Protobuf Tip #5: Avoid import public/weak

My dad had a guitar but it was acoustic, so I smashed a mirror and glued broken glass to it to make it look more metal. It looked ridiculous! –Max Cavalera

TL;DR: Avoid import public and import weak. The Buf lint rules IMPORT_NO_PUBLIC and IMPORT_NO_WEAK enforce this for you by default.

I’m editing a series of best practice pieces on Protobuf, a language that I work on which has lots of evil corner-cases.These are shorter than what I typically post here, but I think it fits with what you, dear reader, come to this blog for. These tips are also posted on the buf.build blog.

Protobuf imports allow you to specify two special modes: import public and import weak. The Buf CLI lints against these by default, but you might be tempted to try using them anyway, especially because some GCP APIs use import public. What are these modes, and why do they exist?

Import Visibility

Protobuf imports are by file path, a fact that is very strongly baked into the language and its reflection model.

import "my/other/api.proto";
Protobuf

Importing a file dumps all of its symbols into the current file. For the purposes of name resolution, it’s as if all if the declarations in that file have been pasted into the current file. However, this isn’t transitive. If:

  • a.proto imports b.proto
  • and b.proto imports c.proto
  • and c.proto defines foo.Bar
  • then, a.proto must import c.proto to refer to foo.Bar, even though b.proto imports it.

This is similar to how importing a package as . works in Go. When you write import . "strings", it dumps all of the declarations from the strings package into the current file, but not those of any files that "strings" imports.

Now, what’s nice about Go is that packages can be broken up into files in a way that is transparent to users; users of a package import the package, not the files of that package. Unfortunately, Protobuf is not like that, so the file structure of a package leaks to its callers.

import public was intended as a mechanism for allowing API writers to break up files that were getting out of control. You can define a new file new.proto for some of the definitions in big.proto, move them to the new file, and then add import public "new.proto"; to big.proto. Existing imports of big.proto won’t be broken, hooray!

Except this feature was designed for C++. In C++, each .proto file maps to a .proto.h header, which you #include in your application code. In C++, #include behaves like import public, so marking an import as public only changes name resolution in Protobuf—the C++ backend doesn’t have to do anything to maintain source compatibility when an import is changed to public.

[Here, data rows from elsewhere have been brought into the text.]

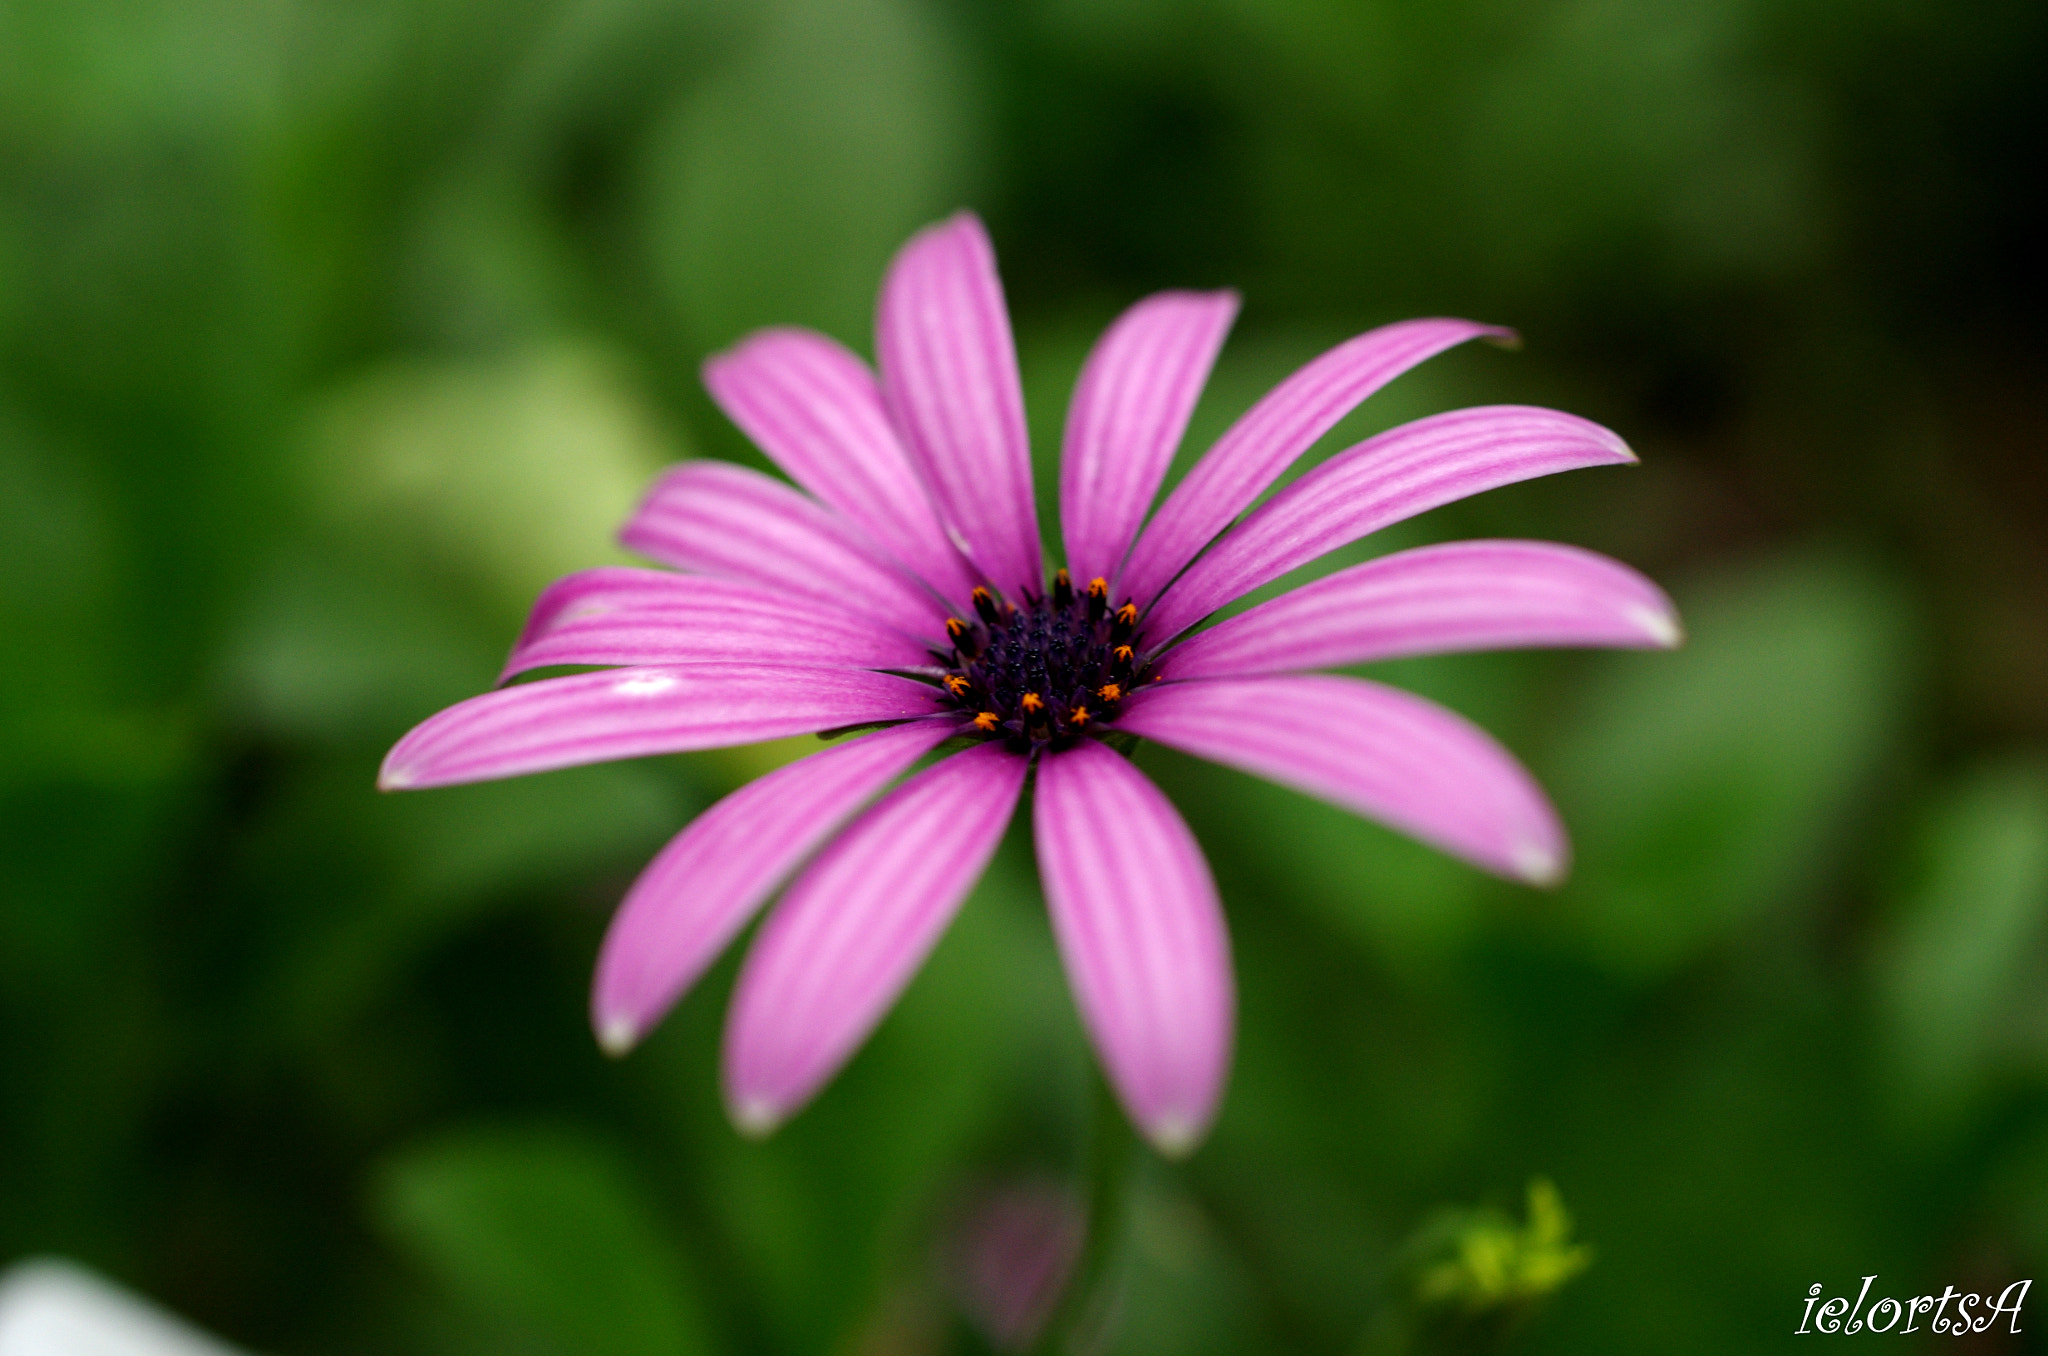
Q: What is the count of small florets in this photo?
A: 11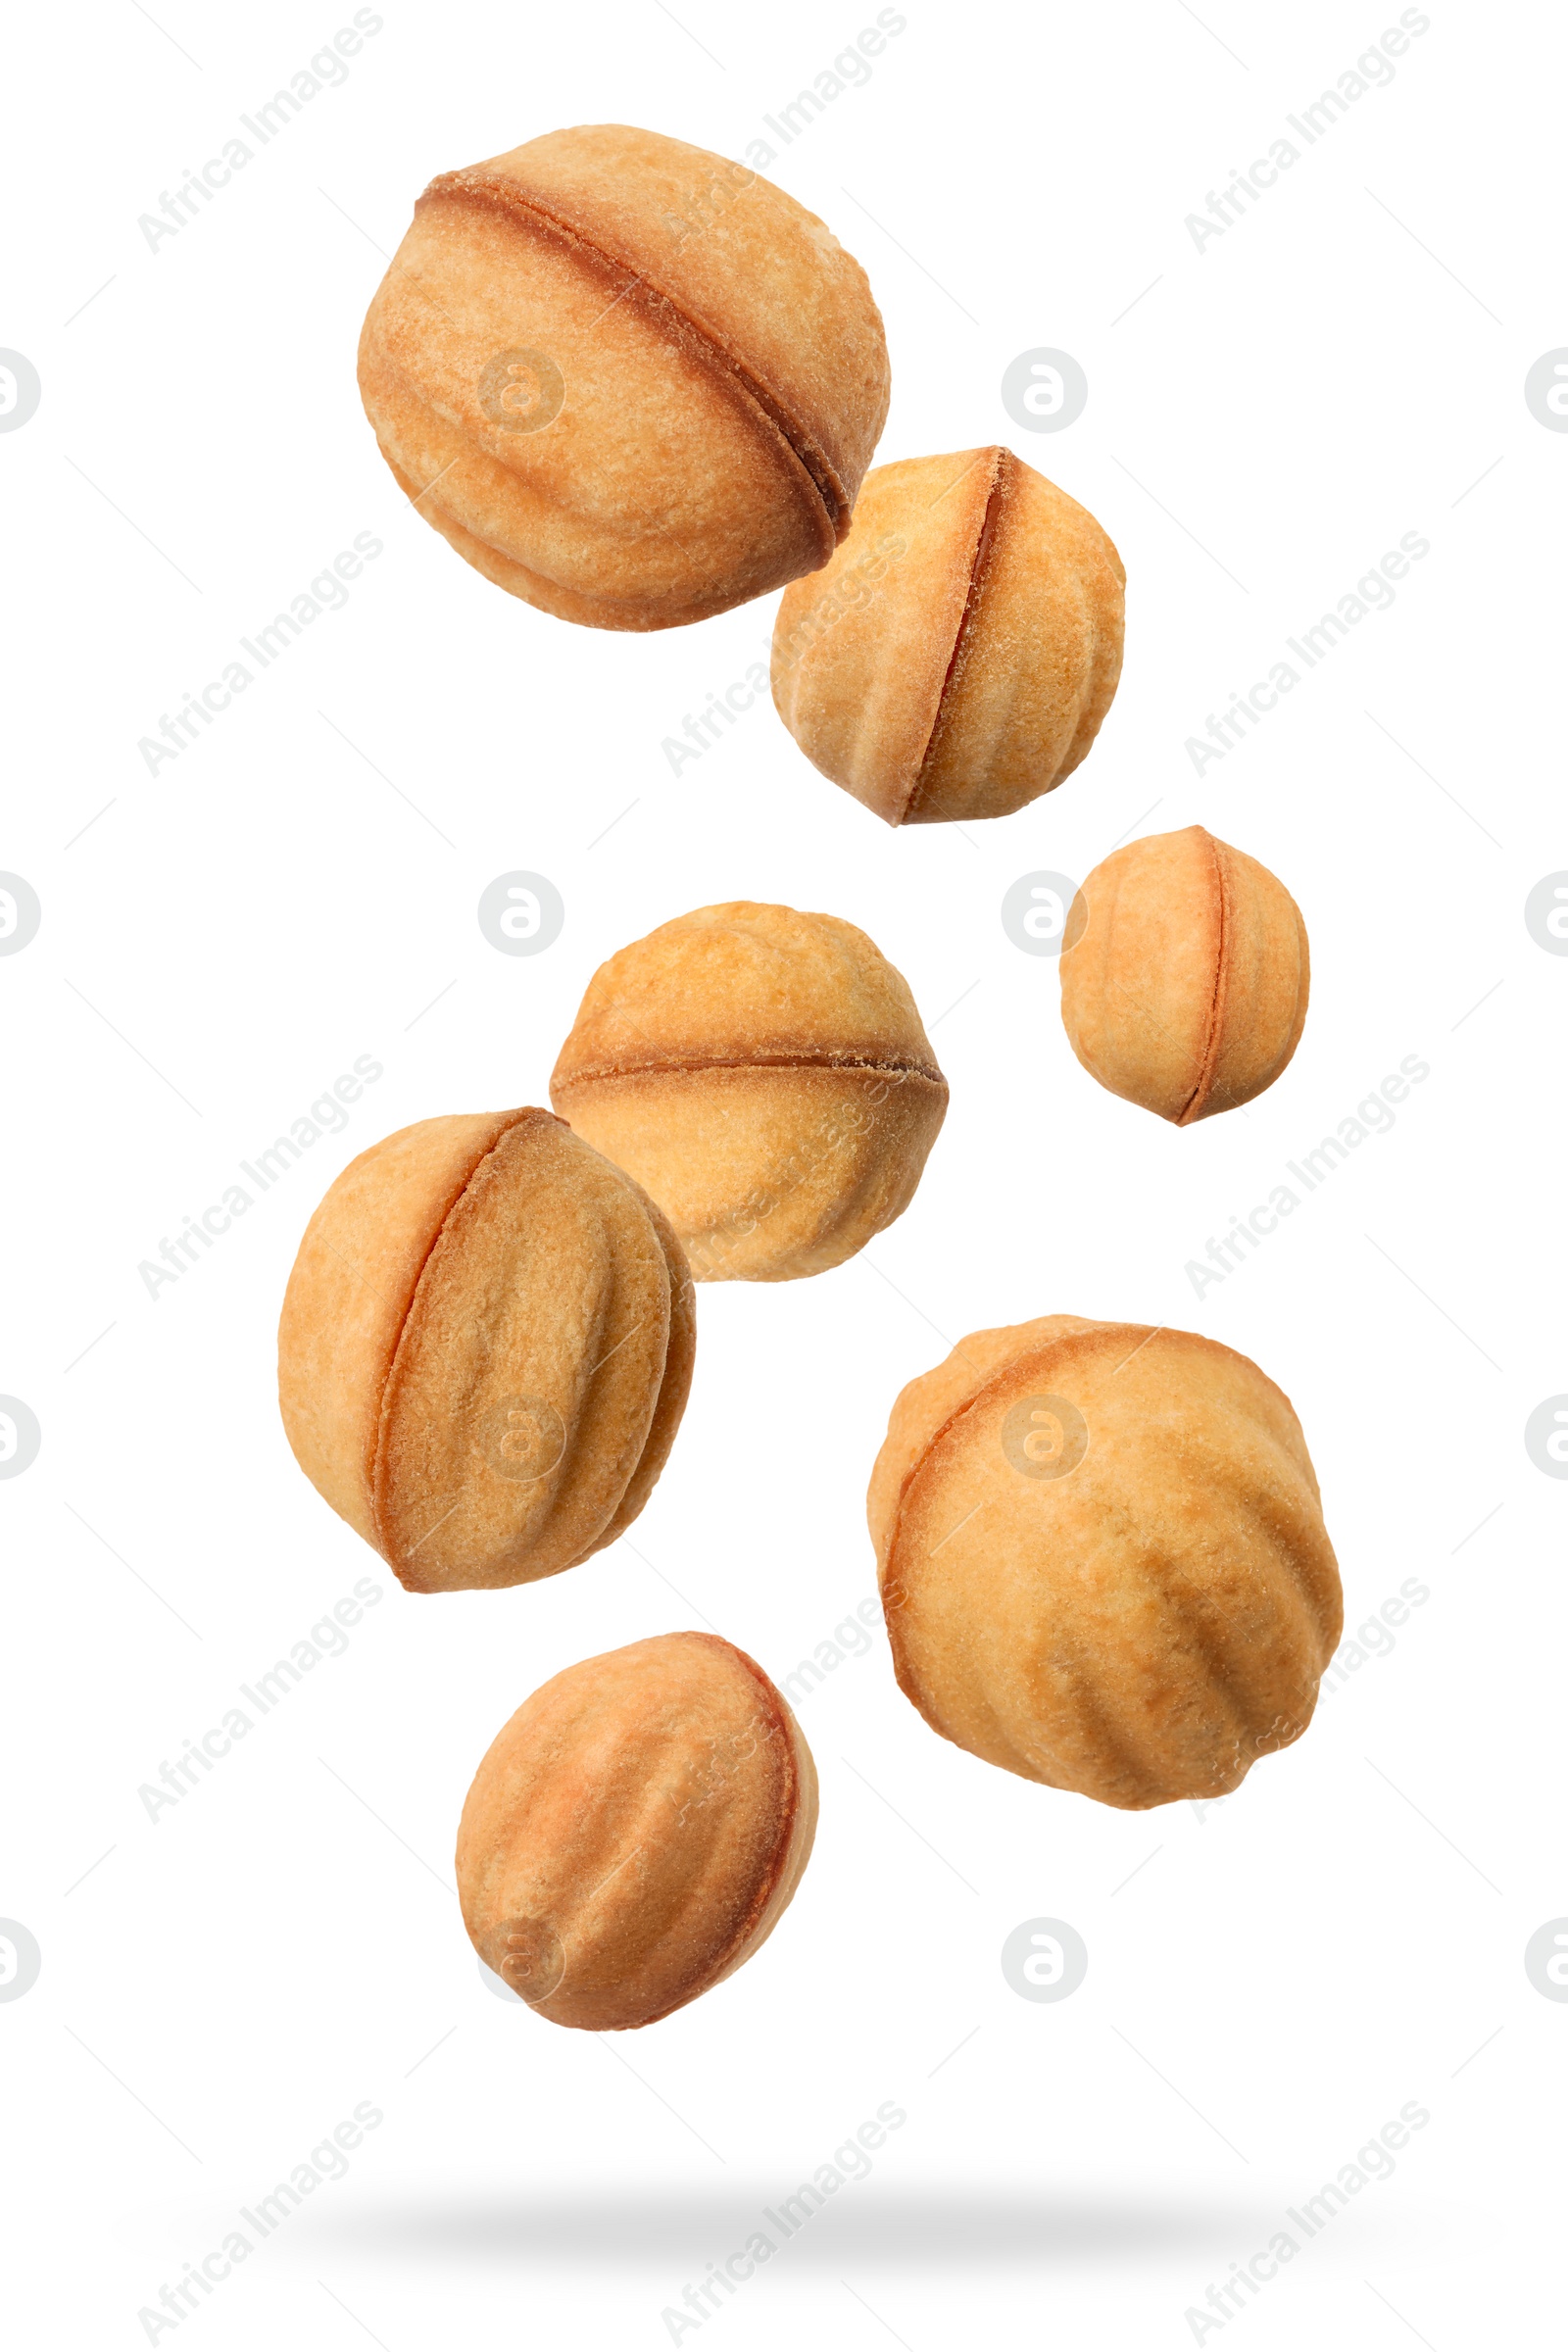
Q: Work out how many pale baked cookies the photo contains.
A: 7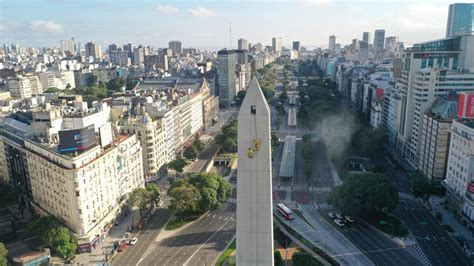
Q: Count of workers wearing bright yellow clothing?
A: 2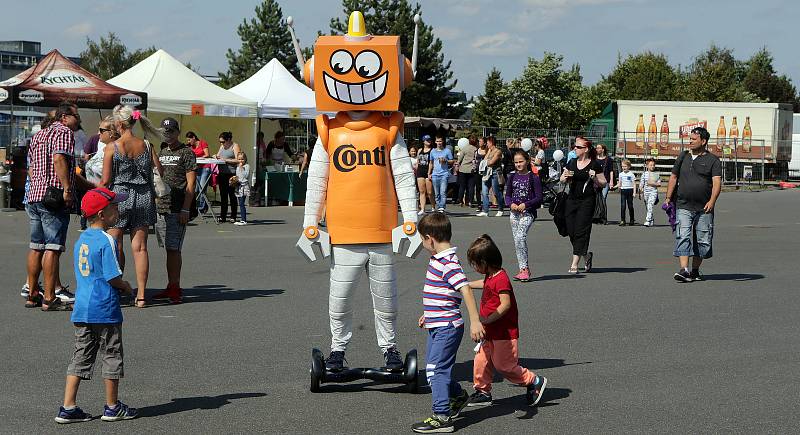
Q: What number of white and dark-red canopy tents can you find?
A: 3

But other backends, like Go, do not work this way: import in Go doesn’t pull in symbols transitively, so Go would need to explicitly add aliases for all of the symbols that come in through a public import. That is, if you had:

// foo.proto
package myapi.v1;
message Foo { ... }

// bar.proto
package myotherapi.v1;
import public "foo.proto";
Protobuf

Then the Go backend has to generate a type Foo = foopb.Foo in bar.pb.go to emulate this behavior (in fact, I was surprised to learn Go Protobuf implements this at all). Go happens to implement public imports correctly, but not all backends are as careful, because this feature is obscure.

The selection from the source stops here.